With a skillset of a guard and size of a big man, Burgess caught the attention of Bill Ingram, the president of the Arkansas Hawks, an AAU program that has produced the likes of Joe Johnson, Daryl Macon and Isaiah Joe. He started playing with them in seventh grade and was moved up to the eighth-grade team midway through the season.
“I’ll never forget the first play he got in the game,” Terry Burgess Jr. said. “Bill ran a ball screen, he set the screen and rolled and went straight down the lane…and just took off and dunked.”
Since then, Burgess has had strong showings in multiple all-star type of events, such as CP3 Rising Stars and Pangos All-South Frosh-Soph Camp.
Where Arkansas Stands in his Recruitment
Those kinds of performances have made Terrion Burgess a highly coveted prospect.

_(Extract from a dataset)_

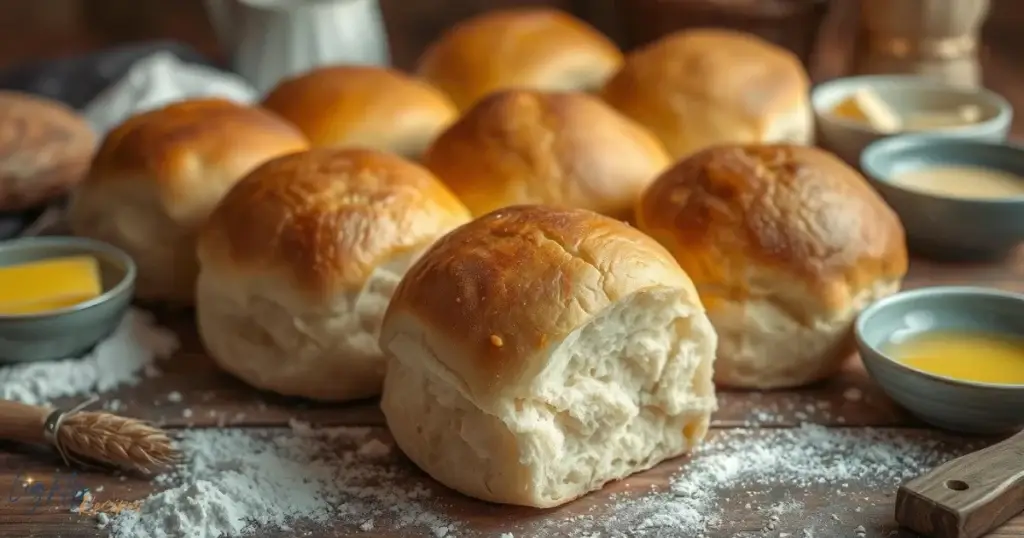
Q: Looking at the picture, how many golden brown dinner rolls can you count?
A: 8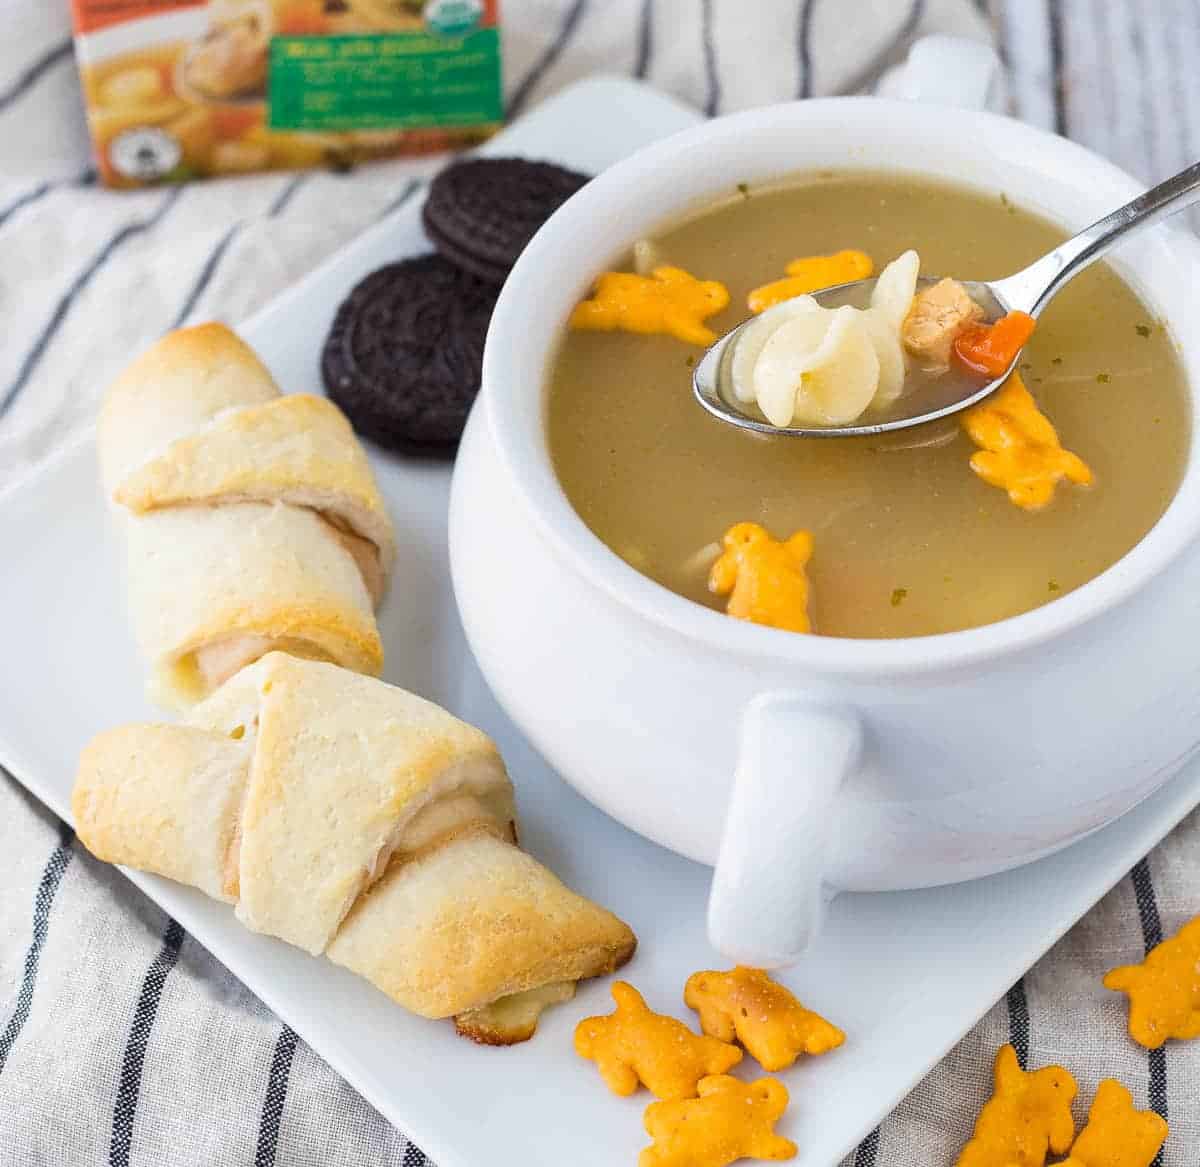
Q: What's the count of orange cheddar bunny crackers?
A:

In November of his freshman year at Marion, where he played before moving to Benton, Burgess became the first player in his class to receive an Arkansas basketball offer from Eric Musselman.
At the time, Auburn and Texas Tech had already offered. TCU, Ole Miss, Memphis, Texas A&M and, most recently, Georgia Tech have also entered the mix.
However, Burgess told Best of Arkansas Sports that the three schools standing out and keeping in contact the most are Arkansas, Memphis and Ole Miss.
Geographically speaking, those three schools make a lot of sense. They also make sense considering the coaches at each spot. Penny Hardaway recently wrapped up his fifth season leading the Tigers, while the Rebels recently hired Chris Beard after he was fired from Texas amid controversy.
The Razorbacks are of course led by Eric Musselman and have the benefit of being the most successful of the three programs, reaching back-to-back Elite Eights and the Sweet 16 the last three years.
“I’ve been to a couple games this season to watch the Razorbacks play,” Burgess said. “I think they’re doing very well. Coach Musselman is getting better high-DI players in now.”
Another Arkansas coach the Burgess family knows really well is Ronnie Brewer, the former All-American and first-round NBA Draft pick who is now the Razorbacks’ recruiting coordinator.
The relationship actually started when Brewer was coaching in the Woodz AAU organization, a couple of years before he joined the Arkansas basketball coaching staff. He met Terrion when he was an eighth grader.
“Ronnie Brewer is one of the first guys that really said Terrion has potential to be a pro,” Terry Burgess Jr. said. “He was working him out and was like, ‘Terry, this kid’s got it.’ I’m like, ‘You really think so?’ And he said, ‘I’m telling you, he’s got it.’”
That assertion was confirmed about a month later when Terrion, then an eighth grader playing up on his ninth-grade team, dropped 34 points with four or five dunks against Joe T. Robinson — all while Brewer watched from the stands.
Despite being somewhat quiet and reserved in interviews, Burgess’ long hair, which he’s never cut, coupled with his height and athleticism, makes him an easily recognizable player who presumably stands to make quite a bit from Name, Image and Likeness (NIL) deals.
Some businesses in Tennessee have already made six- and seven-figure offers for him to move and start making money while still in high school, but he hasn’t shown any interest in that — or, quite frankly, the prospect of NIL opportunities in conversations with college coaches.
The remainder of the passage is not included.